======== EXTRACTED INFORMATION ========

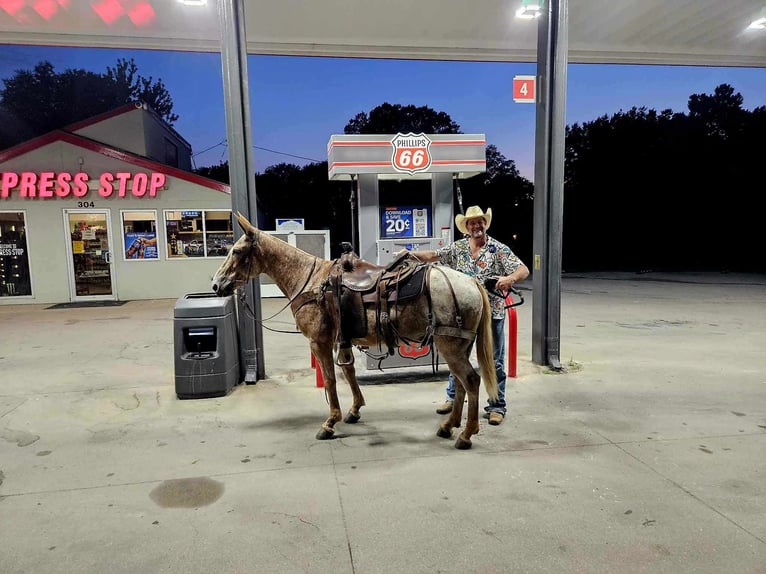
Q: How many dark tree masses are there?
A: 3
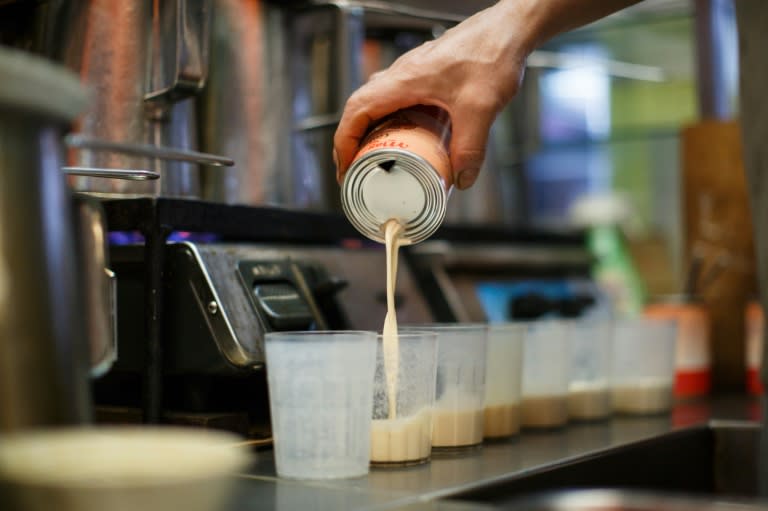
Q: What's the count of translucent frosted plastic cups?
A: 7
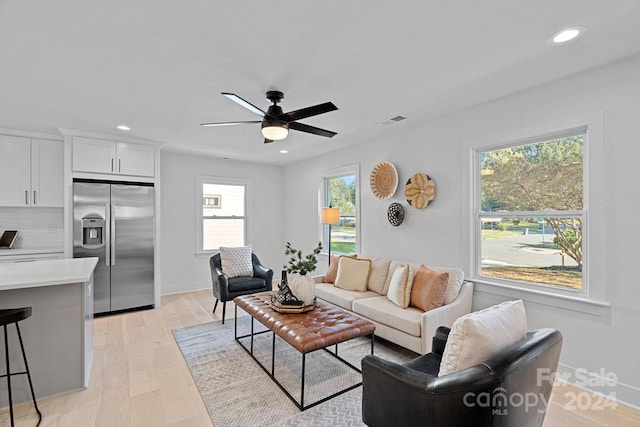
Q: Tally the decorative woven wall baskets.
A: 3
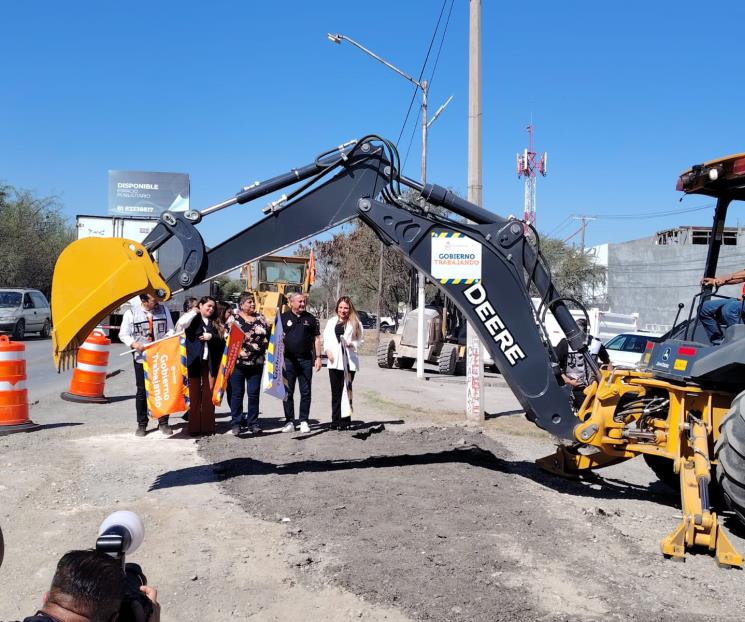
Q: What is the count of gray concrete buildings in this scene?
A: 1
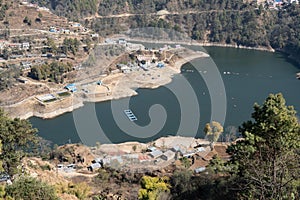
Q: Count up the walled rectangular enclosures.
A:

========
======== EXTRACTED INFORMATION ========

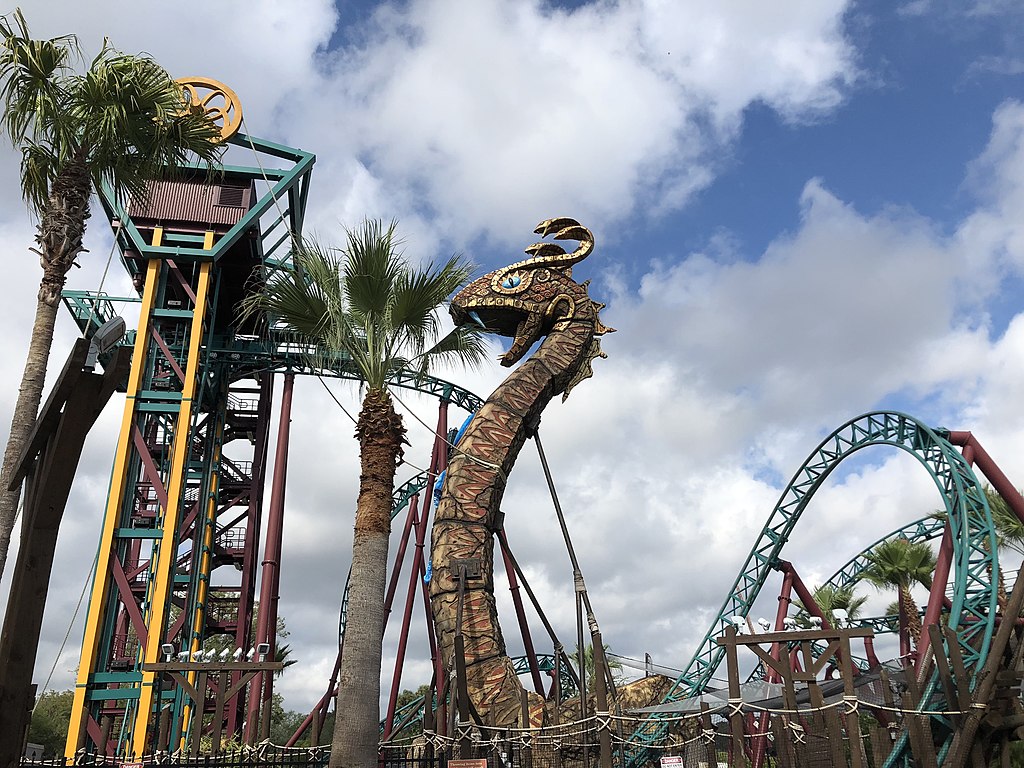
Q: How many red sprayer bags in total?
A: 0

========
======== EXTRACTED INFORMATION ========

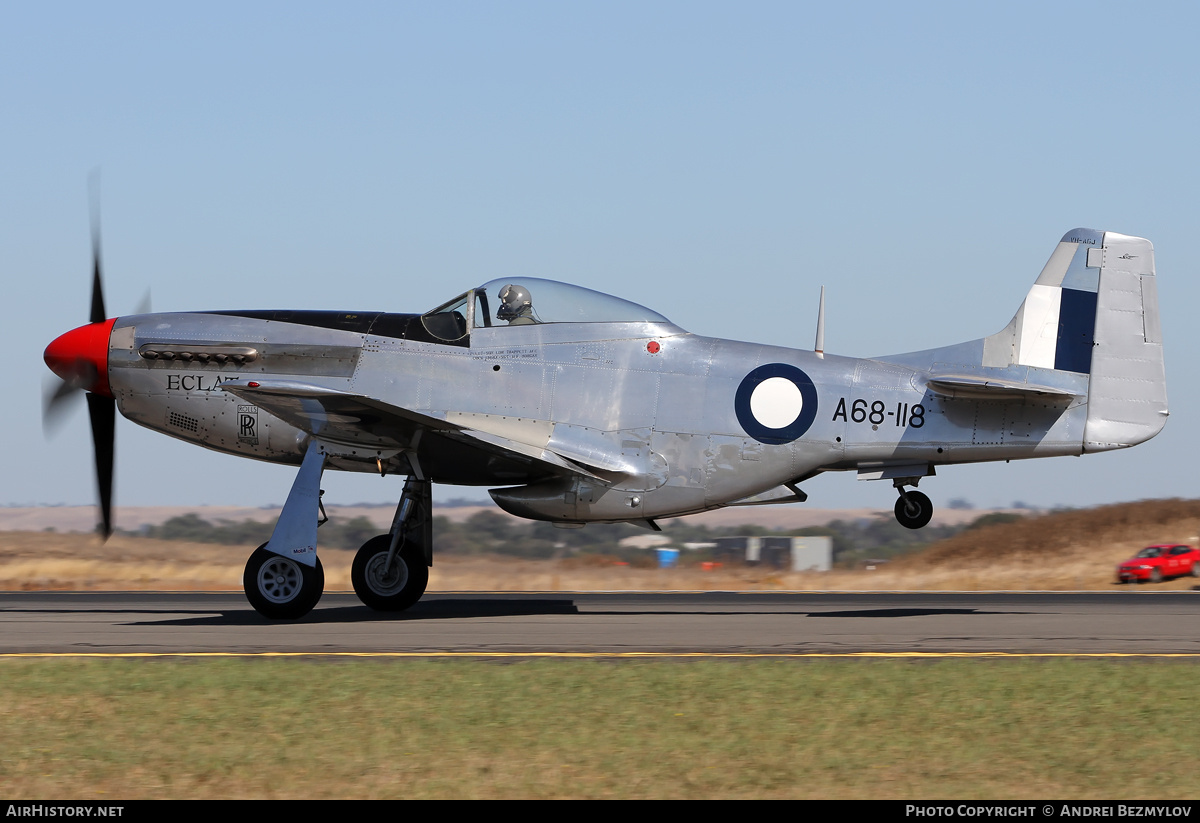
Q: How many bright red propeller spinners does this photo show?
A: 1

========

ACTIVITY.
Pick each line holding "many" out of the entries above and return it.

FINAL ANSWER.
Q: How many dark tree masses are there?
Q: How many red sprayer bags in total?
Q: How many bright red propeller spinners does this photo show?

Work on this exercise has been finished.